I haven’t talked about Hunter Biden before in these posts, and it would take more words than I care to write to provide ample context. Suffice it to say that, in certain circles, Hunter Biden is considered an exceptionally important figure in U.S. politics — the key to unlocking President Biden’s purportedly vast corruption with Chinese and Russian interests. In reality, Hunter is more likely just a man who made a number of bad choices as he neared middle age, first in attempting to cash in on his family name, and later in his personal conduct.

Hunter Biden’s conviction this week has interesting parallels to last month’s conviction of Trump. In both cases the decision to prosecute on these charges is somewhat unusual and has attracted criticism. However Hunter’s conviction helps to refute the allegations that Trump’s prosecution represents some form of weaponization of the rule of law. Instead, both convictions illustrate a principle that prosecutors will charge cases that they believe they can prove to a jury, without regard to the identity of the accused. It is also noteworthy to contrast Trump’s post-verdict behavior with President Biden’s reaction to Hunter’s conviction — respecting the verdict and indicating he would not pardon his son.

Additionally, this is a difficult case for Trump and the Republicans to rally behind. For one thing, it’s hard for Trump to argue on the one hand that Special Counsel Smith’s appointment was illegitimate, and then crow about convictions achieved by Special Counsel Weiss. But more fundamentally, it’s hard for the 2nd Amendment crowd to accept the notion that lying about one’s drug use on a form used to purchase a gun ought to be a federal crime. Given all of this, it is not clear that Hunter Biden’s legal woes are that much of a net negative to his father’s re-election chances.
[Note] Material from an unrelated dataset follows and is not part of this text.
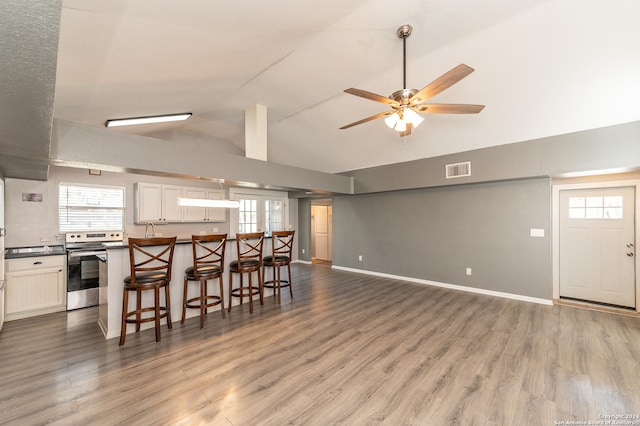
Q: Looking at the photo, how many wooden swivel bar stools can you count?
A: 4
By-Elections. This week there was a surprise of sorts in a by-election for an open House seat in Ohio’s 6th Congressional District, which spans a number of rural counties on the state’s eastern border. This district went 72-26 for Trump in 2020, and in the 2022 House election the long-time Republican incumbent won 68-32. However, this week the Republican candidate only won 55-45.

By contrast, several weeks ago there was a similar by-election in New York’s 26th District, a Buffalo-centric riding which had gone 62-35 for Biden in 2020 and 64-36 for the long-time Democratic incumbent in the 2022 House election. In that by-election, the Democratic candidate won 68-32.
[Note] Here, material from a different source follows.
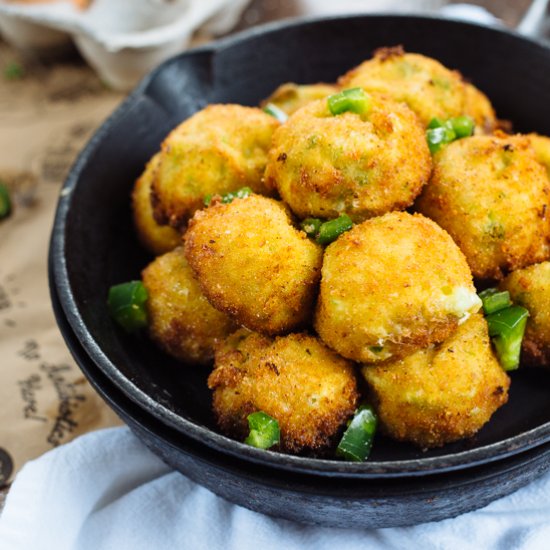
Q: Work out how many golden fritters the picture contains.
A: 13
Both by-elections continue a recent trend of swings towards the Democrats when people actually assemble to vote, even if polling has not been kind to Biden.
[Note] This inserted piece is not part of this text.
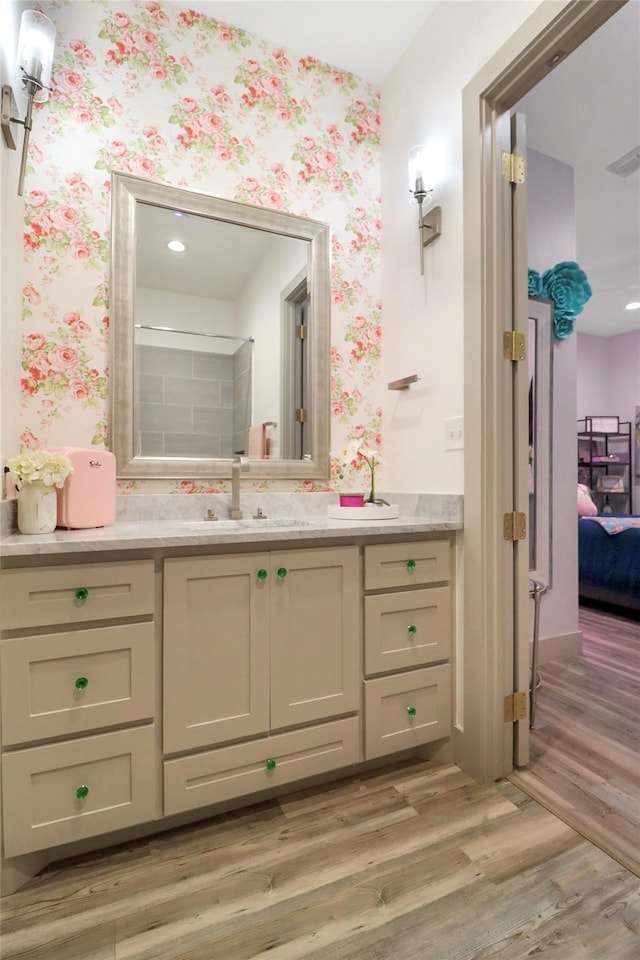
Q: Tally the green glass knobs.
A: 9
DJT. TMTG did manage to swiftly find a new audit firm and released its first quarter financial statements only a couple of weeks late. The company’s GAAP losses for first quarter 2024 were an eyepopping $327.6 million, but in fairness most of that appears to be non-recurring, non-cash losses related to the execution of the SPAC transaction. The company’s non-GAAP “adjusted EBITDA” metric showed losses of $12.1 million for the quarter, on revenue of $0.8 million.

In recent days DJT stock has been trading around $40, implying a market capitalization of about $7 billion.

Jumping the Shark. Finally, while it is a fool’s errand to try and keep up with the amount of crazy stuff that comes out of candidate Trump’s mouth, his recent diatribe about sharks at a rally in Las Vegas has attracted considerable attention. At the same rally he also articulated an apparent new policy position that cash tips would no longer constitute taxable income; leave it to a real estate magnate to think up new ways of avoiding recognition of taxable income, amirite?